[[ Dataset records open ]]

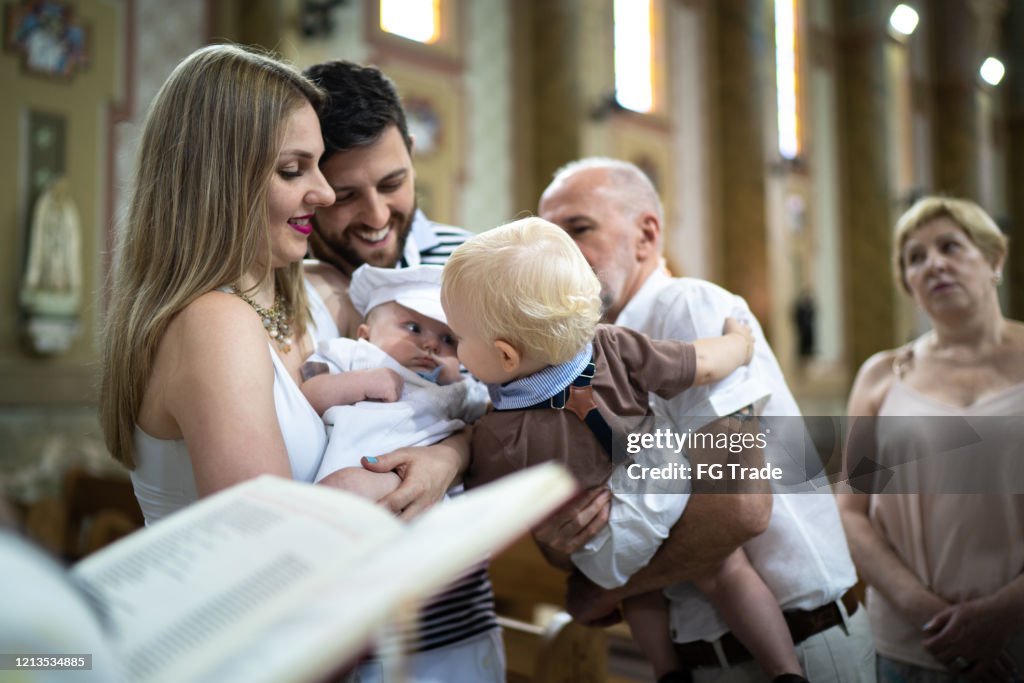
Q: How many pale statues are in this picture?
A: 1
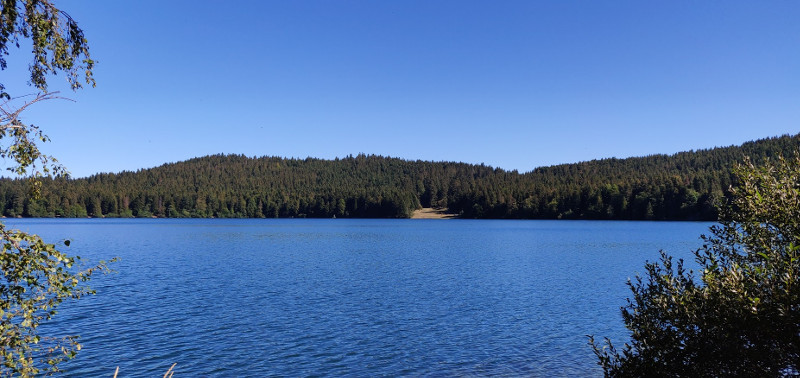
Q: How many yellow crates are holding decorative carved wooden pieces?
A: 0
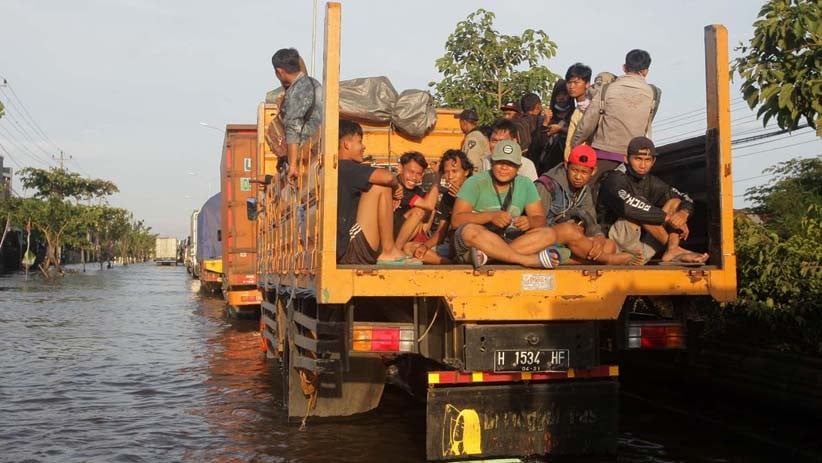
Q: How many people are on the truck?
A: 14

[[ Dataset records closed ]]

→ Try it: Copy out each line of the data that has the word "many" in it.

→ Your solution:
Q: How many pale statues are in this picture?
Q: How many yellow crates are holding decorative carved wooden pieces?
Q: How many people are on the truck?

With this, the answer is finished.